Maya Miller is stepping into a new role as community engagement reporter for the Gulf States Newsroom

Gulf States Newsroom
4 min readSep 12, 2023
As a reporter, I have lots of questions about the communities I visit, which only complements my transition into finding answers for you.

I love a good drive. From where I live in rural Mississippi, I kind of have to — it takes me about 15 minutes to get to the nearest grocery store. It’s even farther to my favorite bookstore, which pains me. But I’ve never really needed a reason to get behind the wheel of my beat-up Camry and take a long drive at dawn, or on my lunch break, or when the sun is low in the sky and casting deep oranges over the Barnett Reservoir.

Now, I’ll be spending a lot more time on the road, driving across Mississippi, Louisiana and Alabama in my new role as the Gulf States Newsroom’s Community Engagement Reporter.
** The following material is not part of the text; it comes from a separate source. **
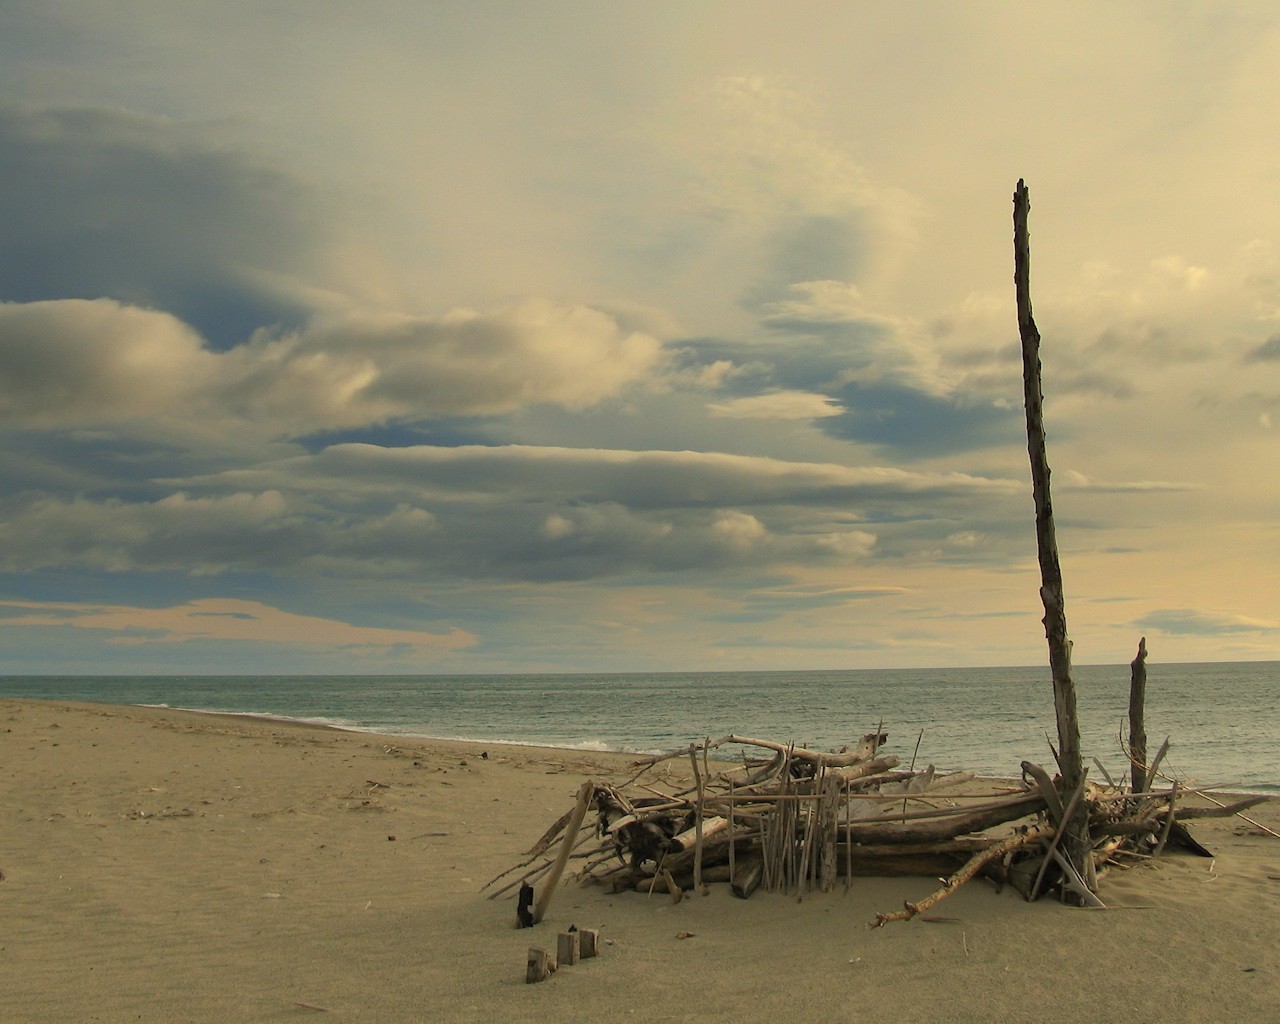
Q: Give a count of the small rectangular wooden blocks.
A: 3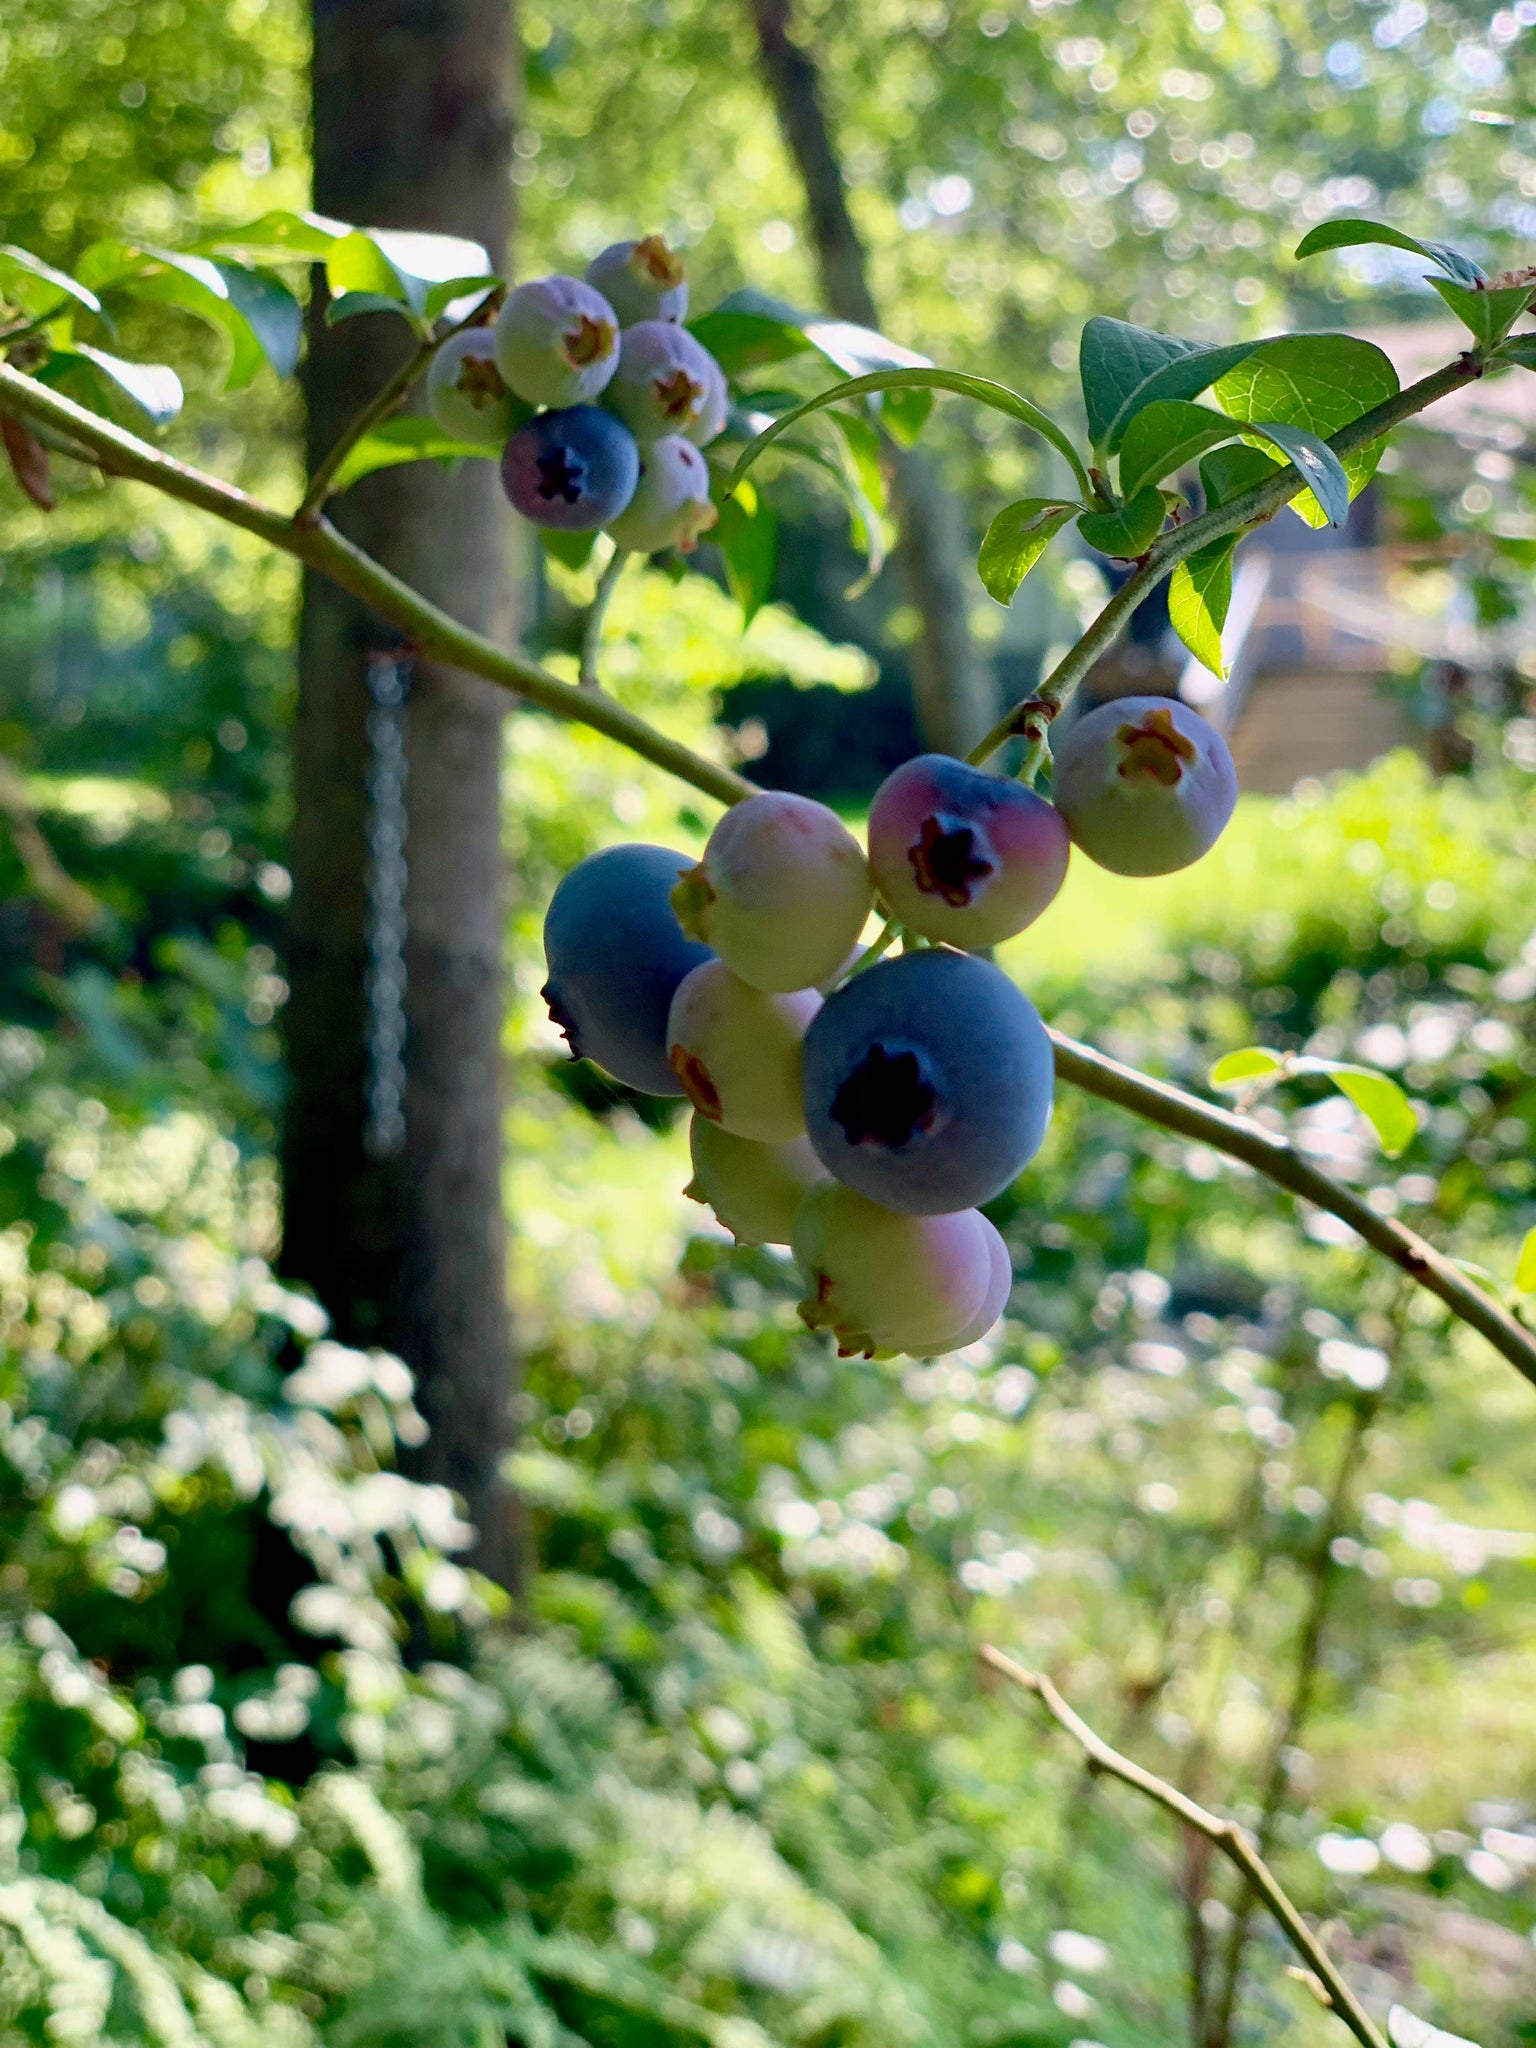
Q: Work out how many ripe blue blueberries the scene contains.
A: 3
I want to know what you love most about your communities, what drives you, and what you envision for the future. What issues persist after national attention fades? Do you have questions about your community that have never been answered? This is what will fuel my reporting.

In the last year with the Gulf States Newsroom, I’ve traveled hundreds of miles across the region telling stories of efforts to restore or dismantle reproductive rights. At the root of my reporting has always been the guiding question of whose hands are elbow-deep in the work.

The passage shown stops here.